In the documents, Shadid argues that since all of the presentations that went before the city council were eventually selected for funding, “it is reasonable to conclude that those selected to give presentations were long before tabbed to receive MAPS 4 funds. That conclusion is buttressed by Mayor David Holt’s later comments indicating that it was always his intent to pit voters against one another in order to see MAPS 4 passed and to achieve what he called a ‘win-win,’ but was what this court has called ‘logrolling.'”
He says that the Oklahoma Supreme Court has repeatedly held that forcing citizens to make such ‘unpalatable all or nothing choices’ is prohibited by the ‘single-subject rule.’
“MAPS 4 does exactly what Article V 57 of the Oklahoma Constitution prohibits. In order to ensure that the voters will approve MAPS 4, the City is saying to battered women that they may receive the help they desperately need, but only if they vote for a soccer stadium. It has said to the disabled that they may have sidewalks, but only if they will pay for NBA facilities. It has offered funding for mental health and substance abuse but only if those affected by such maladies will pay also for an ‘Innovation District.’ The Mayor admitted this is exactly what MAPS 4 was engineered to do, and this is exactly what the Constitution prohibits,” the injunction reads.
Shadid argues that citizens should have the right to vote on specific projects individually. He also argues that the language of the ballot question does not mention funding for the projects.

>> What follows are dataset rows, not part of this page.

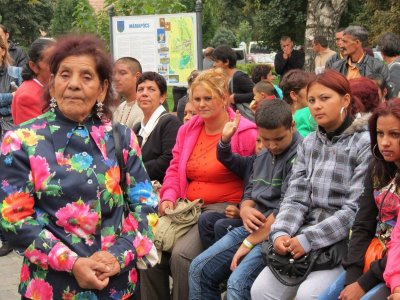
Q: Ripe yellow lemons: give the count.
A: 0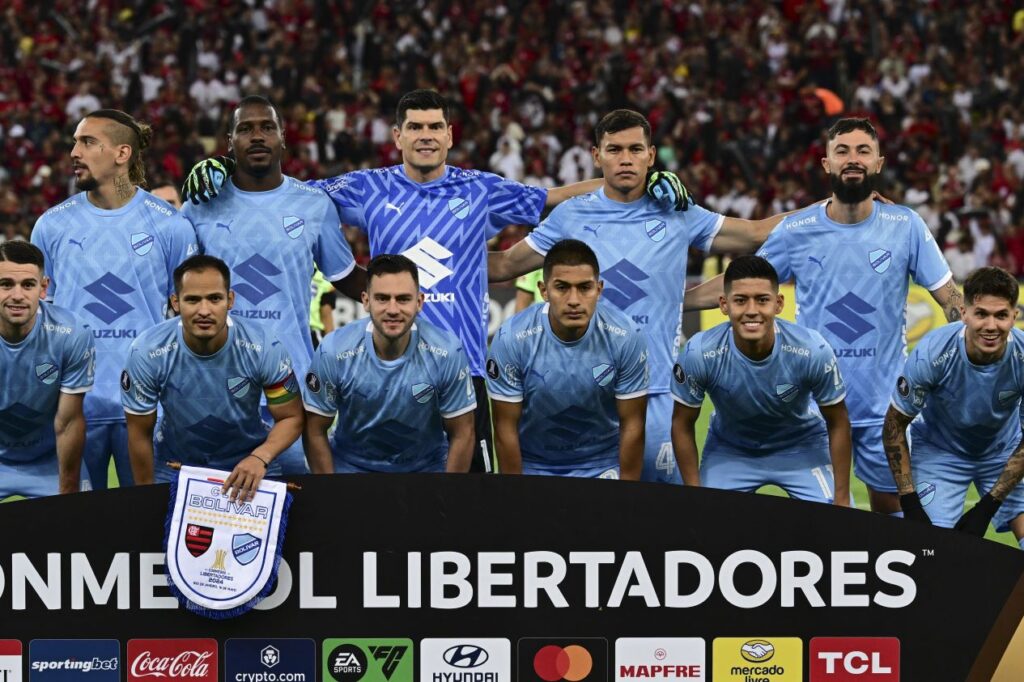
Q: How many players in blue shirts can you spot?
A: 11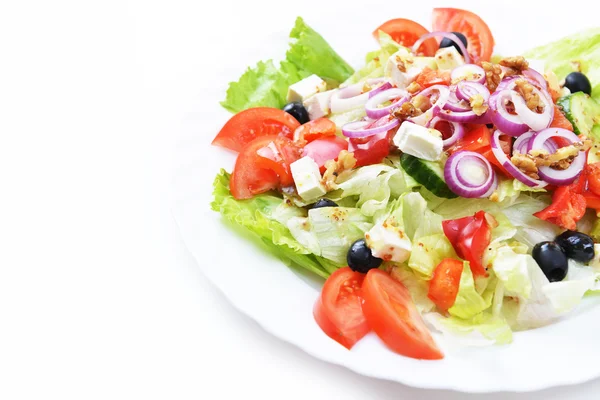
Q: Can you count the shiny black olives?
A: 7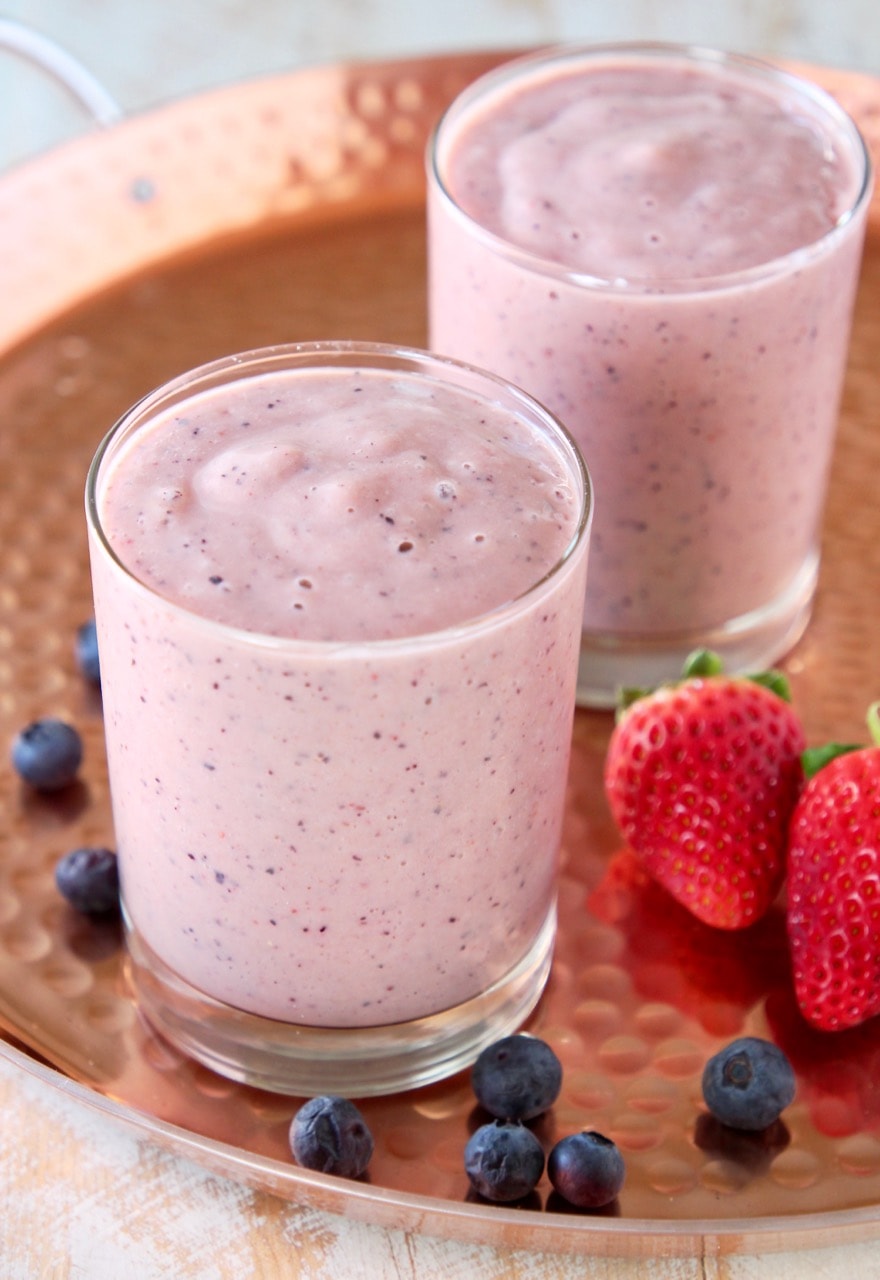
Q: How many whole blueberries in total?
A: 8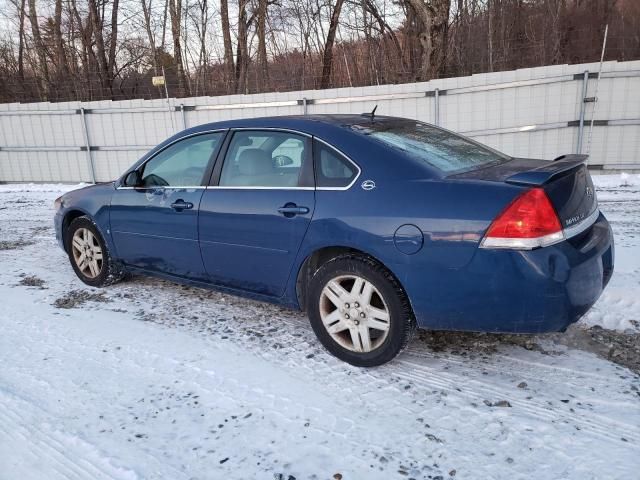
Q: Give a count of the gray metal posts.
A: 5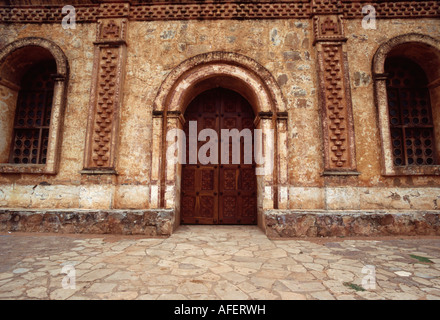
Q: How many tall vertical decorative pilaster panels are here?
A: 2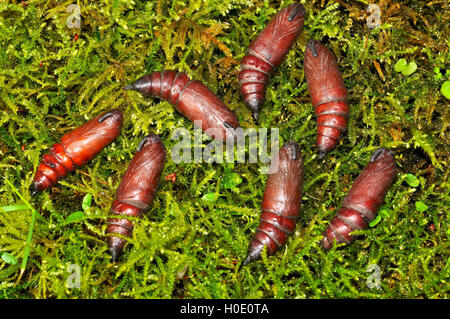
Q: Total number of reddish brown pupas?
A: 7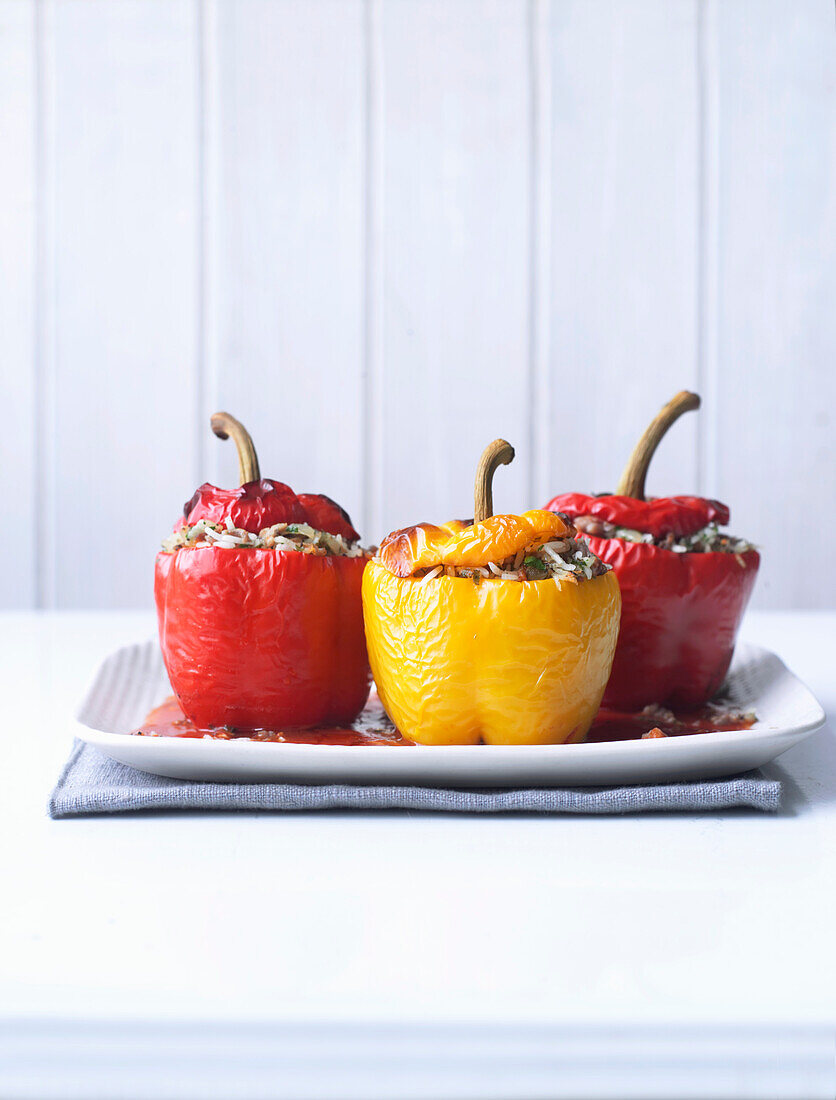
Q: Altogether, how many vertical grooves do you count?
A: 5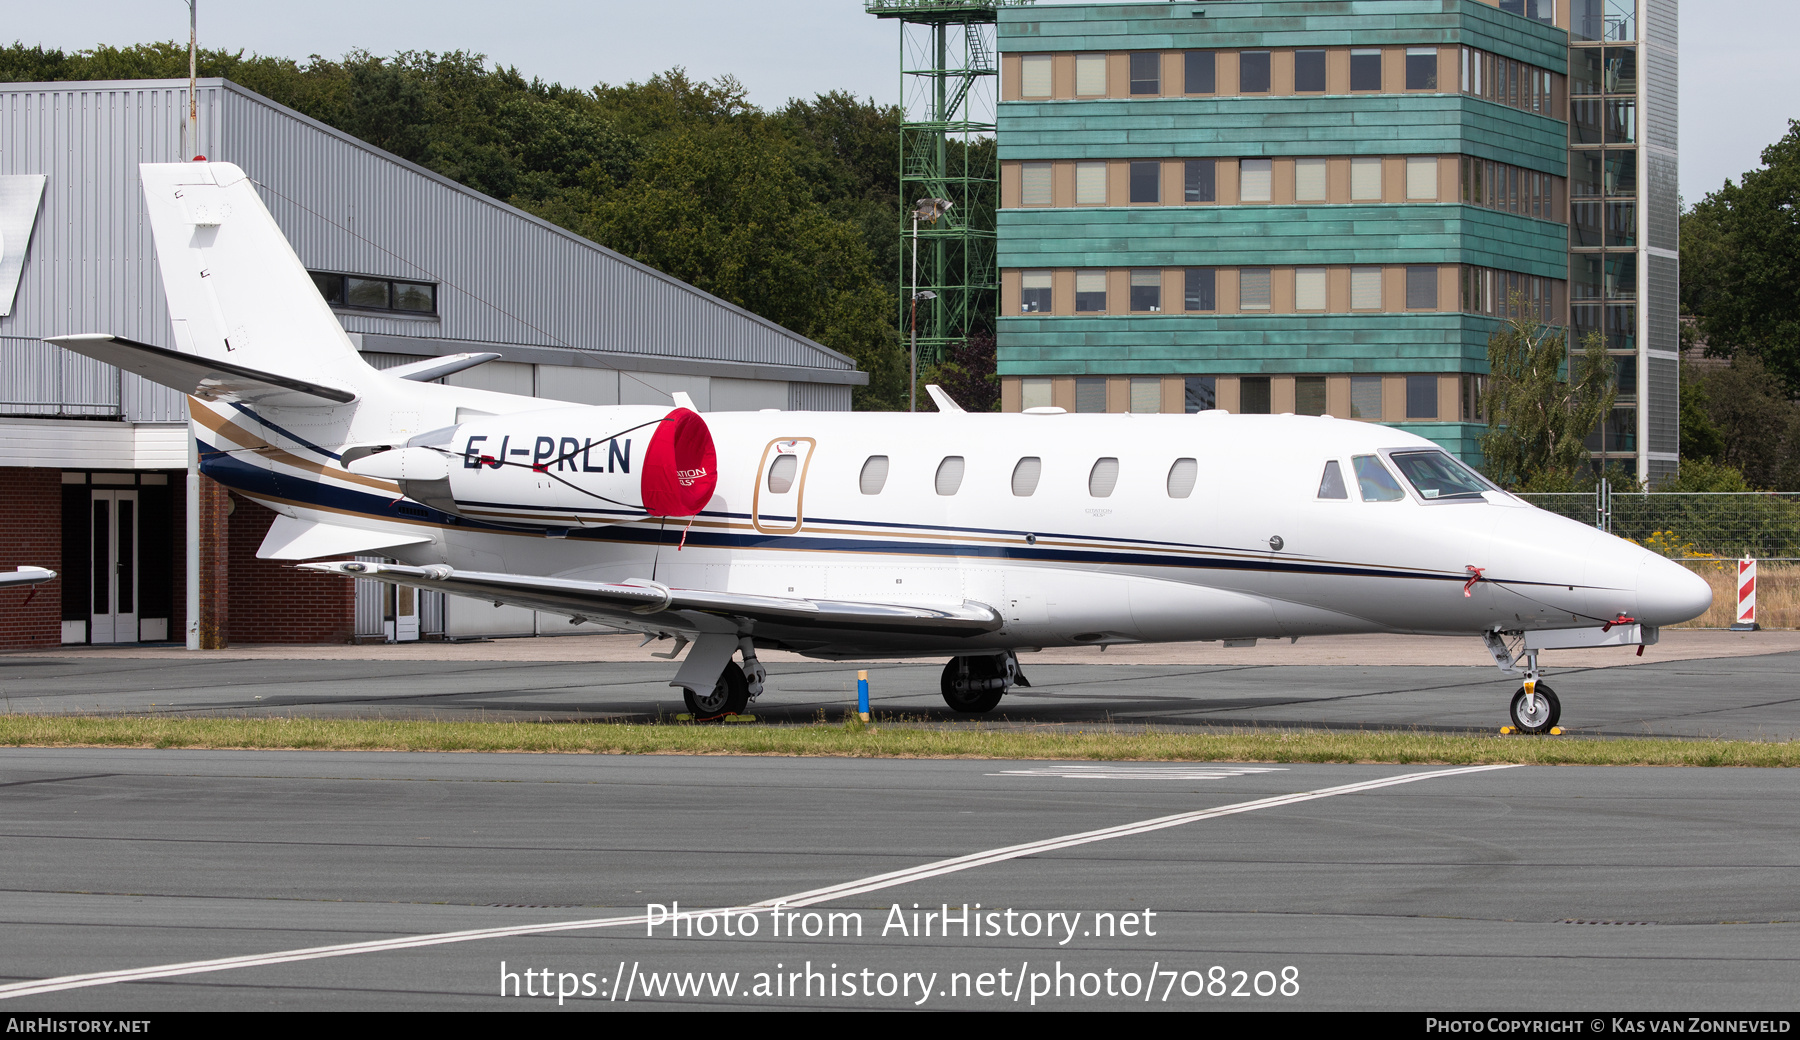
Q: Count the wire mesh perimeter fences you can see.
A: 1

“Rather than staying in the General fund, the City has promised the revenue will go to a Trust created to administer and disburse funds for the MAPS 4 projects. Except, the Resolution is only one of ‘Intent,’ and not binding, so the funds are not legally required to be deposited in the Trust- the Mayor and City Council, neither those currently sitting who passed the Resolution nor those in the future, are not bound by their Resolution,” the injunction reads.
Shadid says that since the ballot language doesn’t mention funding the projects, the money raised from the tax could be used to simply fund the general fund.
News 4 reached out to the city, but officials with the City of Oklahoma City said they were not able to respond at this time.
However, they did reference a city council meeting where Shadid’s argument was discussed.
During the meeting, Ward 6 councilwoman JoBeth Hamon asked about the legal argument of a one-question ballot.
“I’m not going to speak to the potential litigation positions that we might take, but I will tell you that this mechanism that the mayor just explained is completely defensible. It would not be a violation of state law,” said Amanda Carpenter, deputy municipal counselor.